● AIM OF THE TASK
Among the lines below, some may contain the string "cylindrical". Say how many do, and give nothing besides the number.
BEGIN SUPPLIED RECORDS
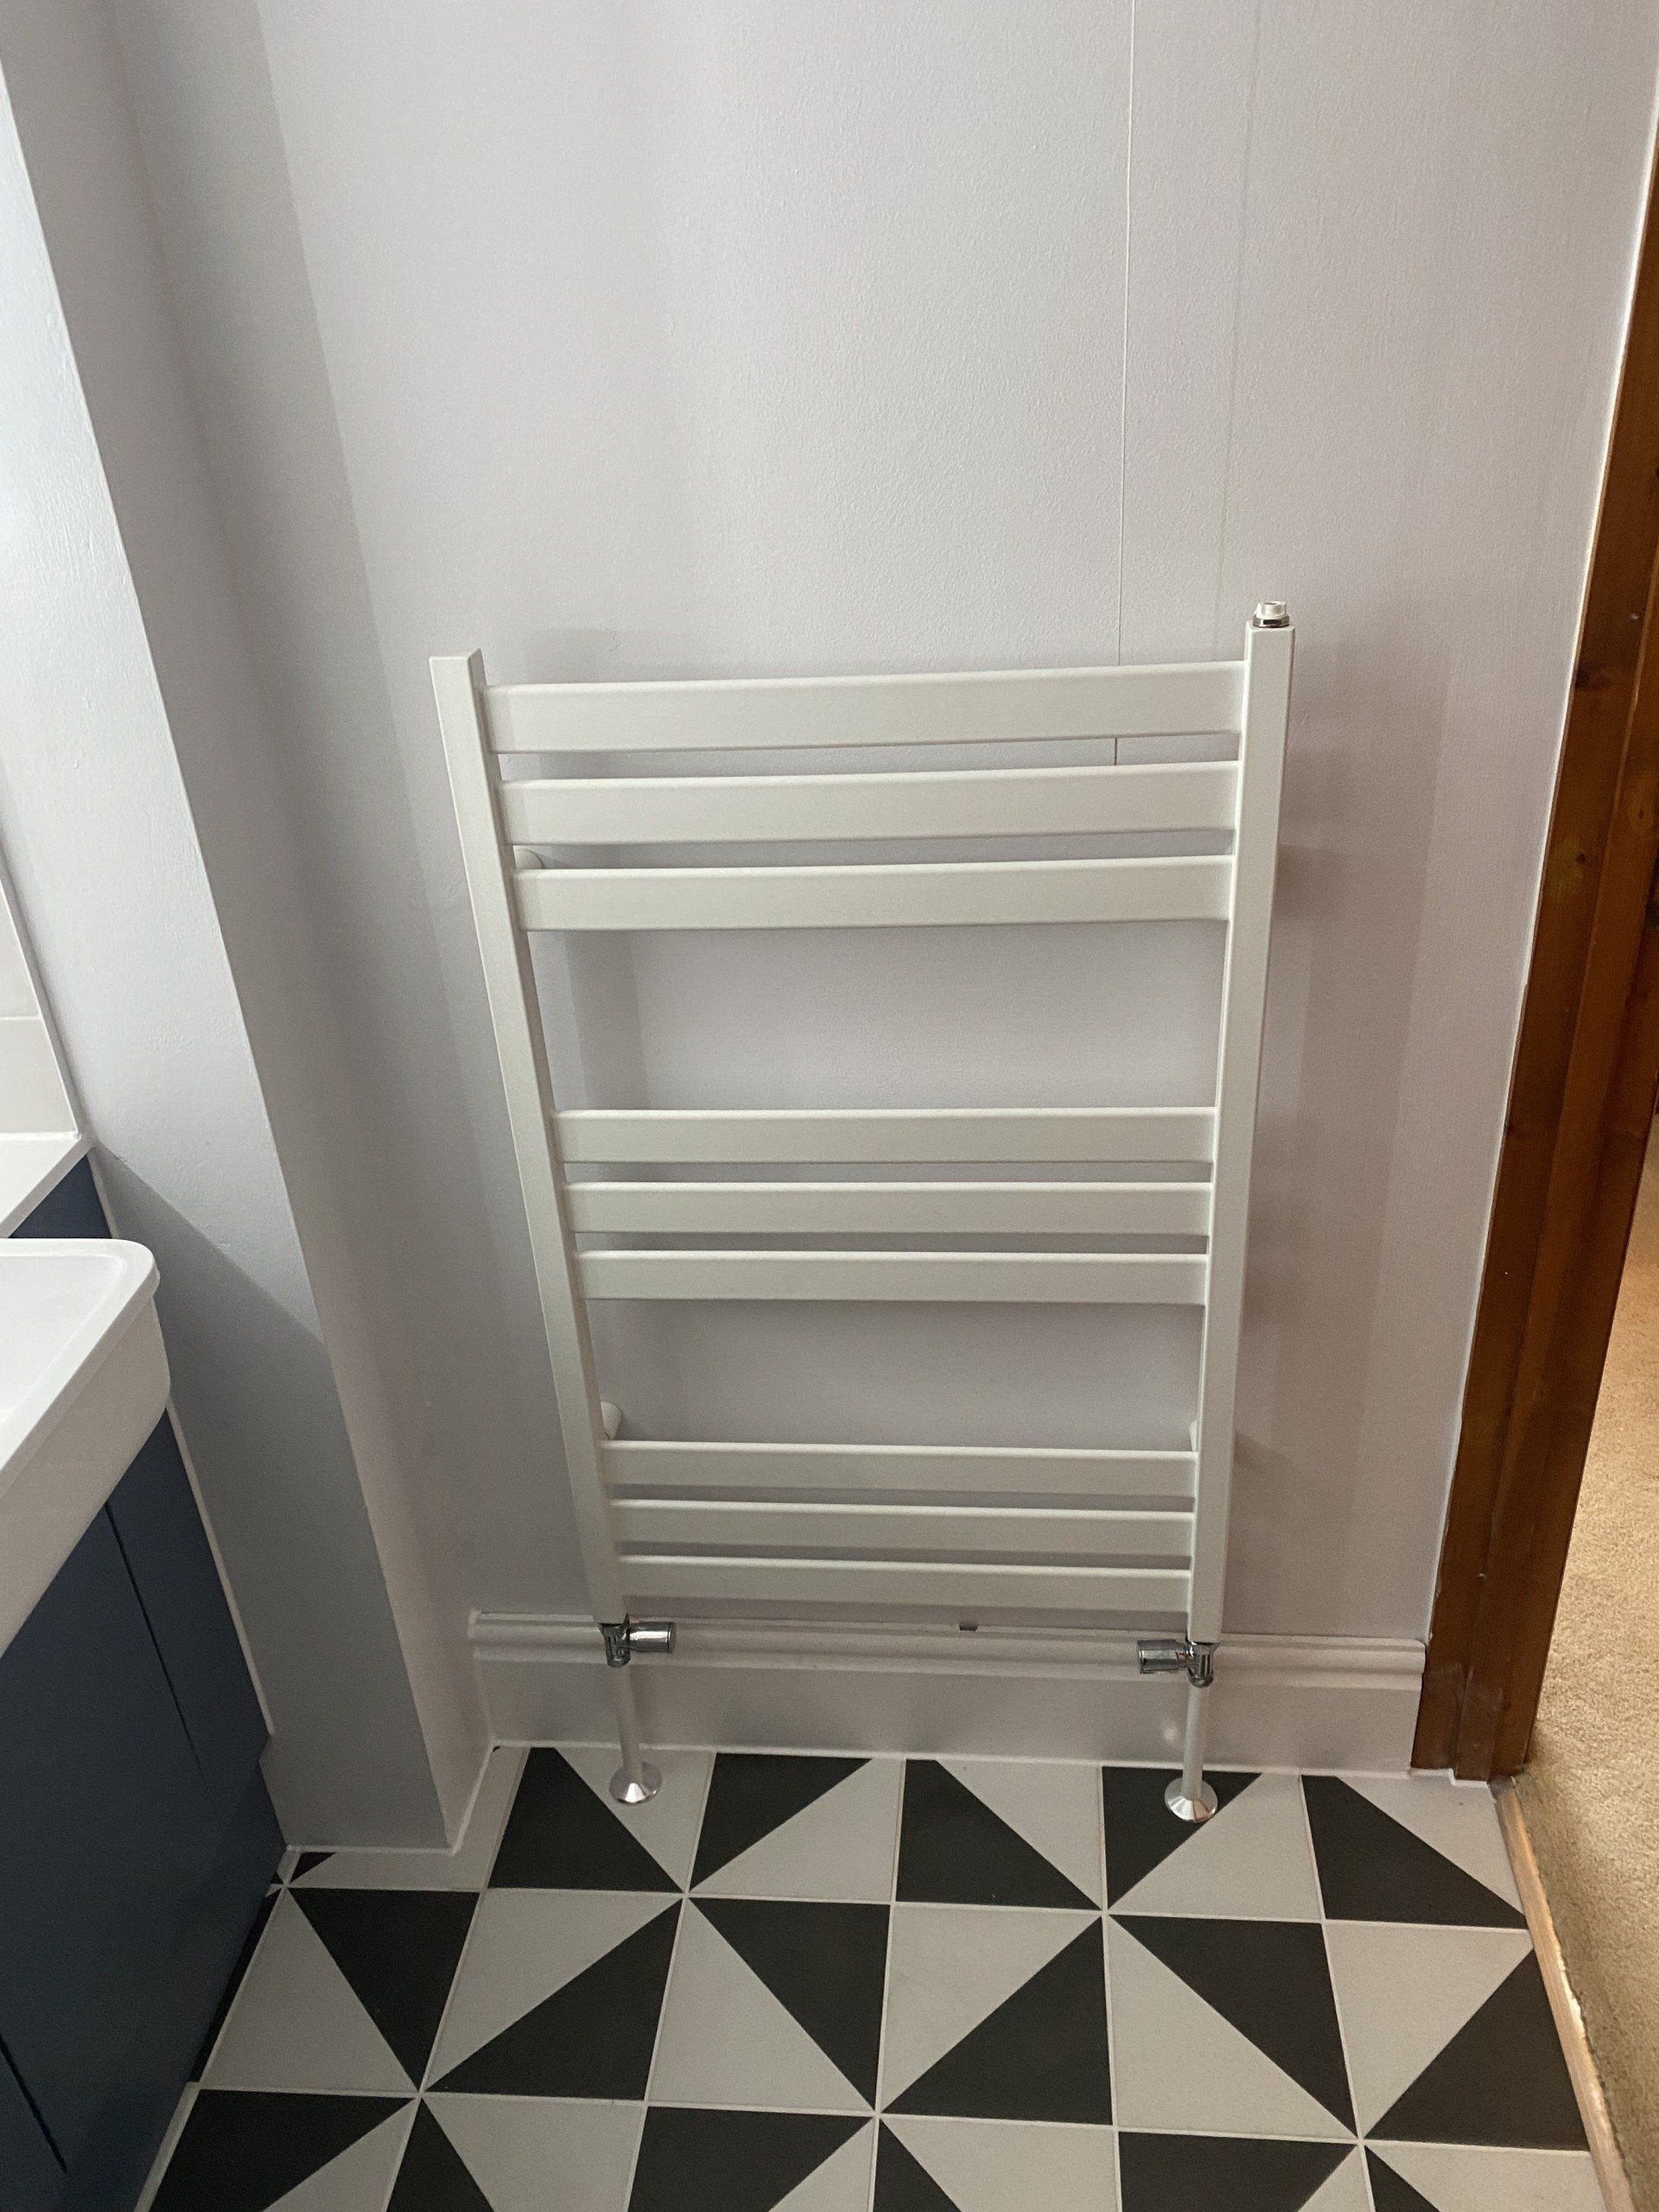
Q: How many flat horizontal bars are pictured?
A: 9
END SUPPLIED RECORDS
BEGIN SUPPLIED RECORDS
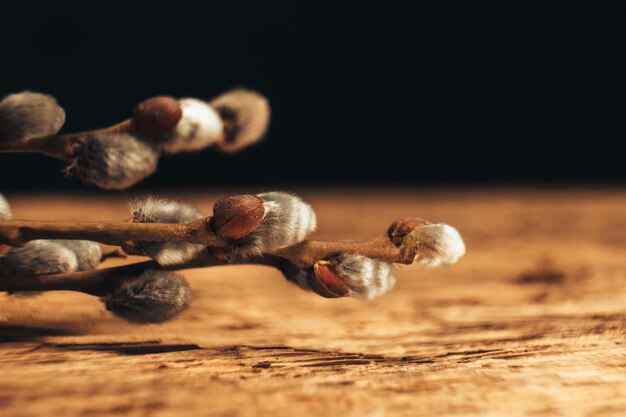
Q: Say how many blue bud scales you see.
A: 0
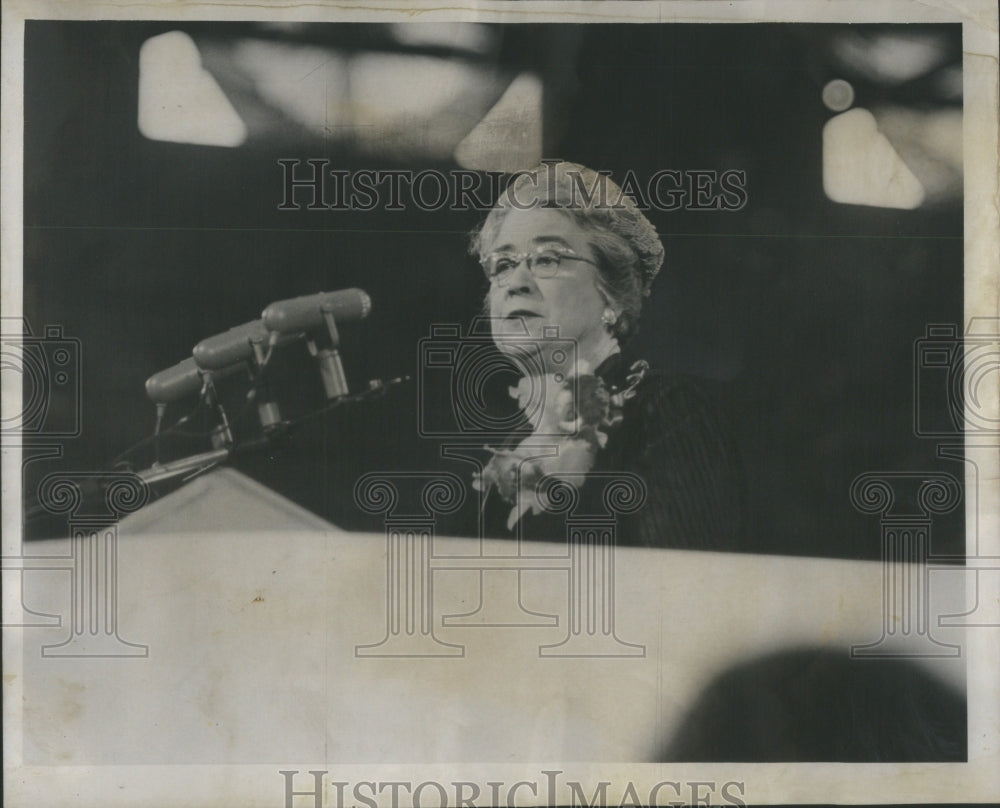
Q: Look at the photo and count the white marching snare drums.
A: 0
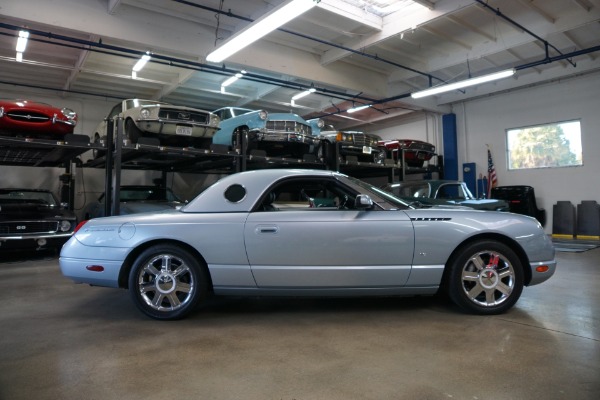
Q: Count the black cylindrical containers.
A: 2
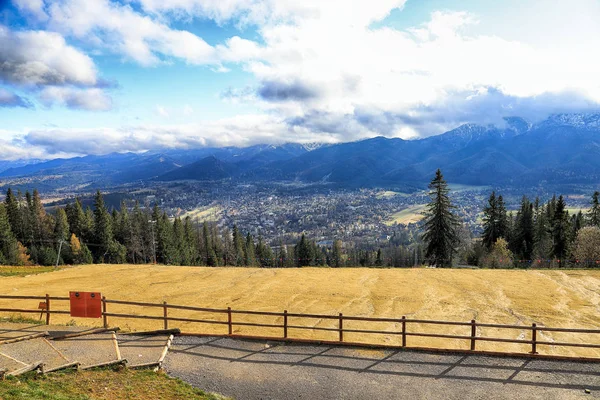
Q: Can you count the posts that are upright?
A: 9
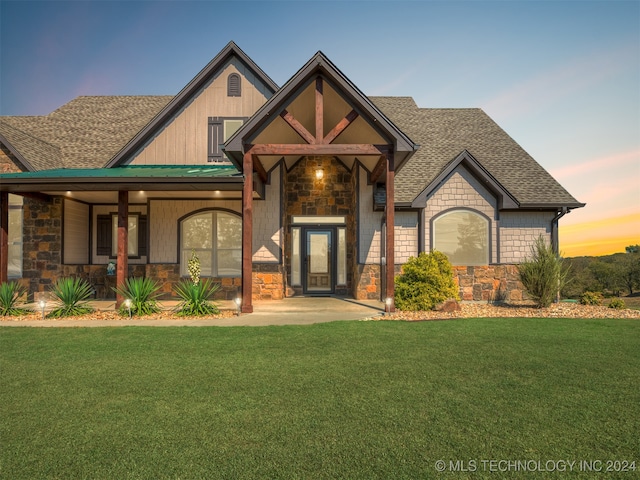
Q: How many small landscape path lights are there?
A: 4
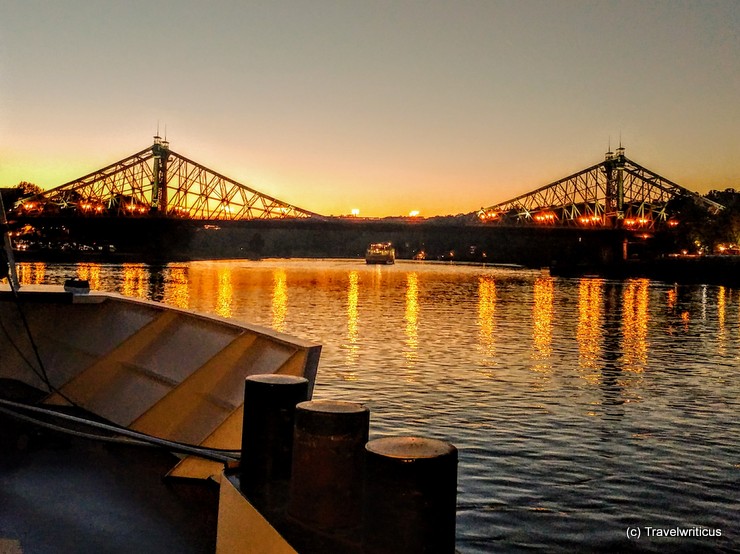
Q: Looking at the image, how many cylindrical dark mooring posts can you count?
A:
END SUPPLIED RECORDS
BEGIN SUPPLIED RECORDS
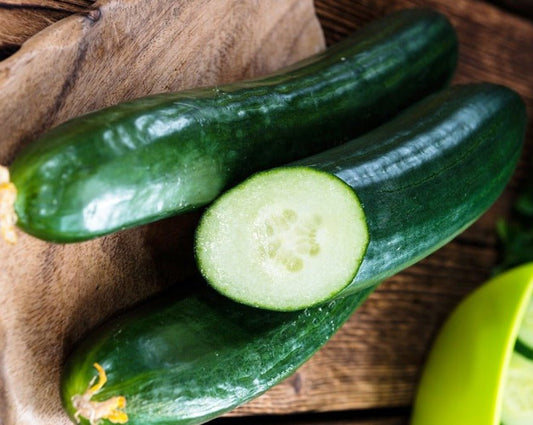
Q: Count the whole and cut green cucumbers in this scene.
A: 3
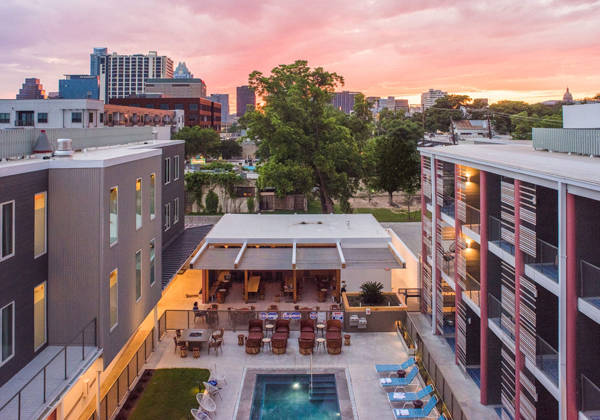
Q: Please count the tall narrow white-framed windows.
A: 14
END SUPPLIED RECORDS
● PROBLEM SOLUTION
2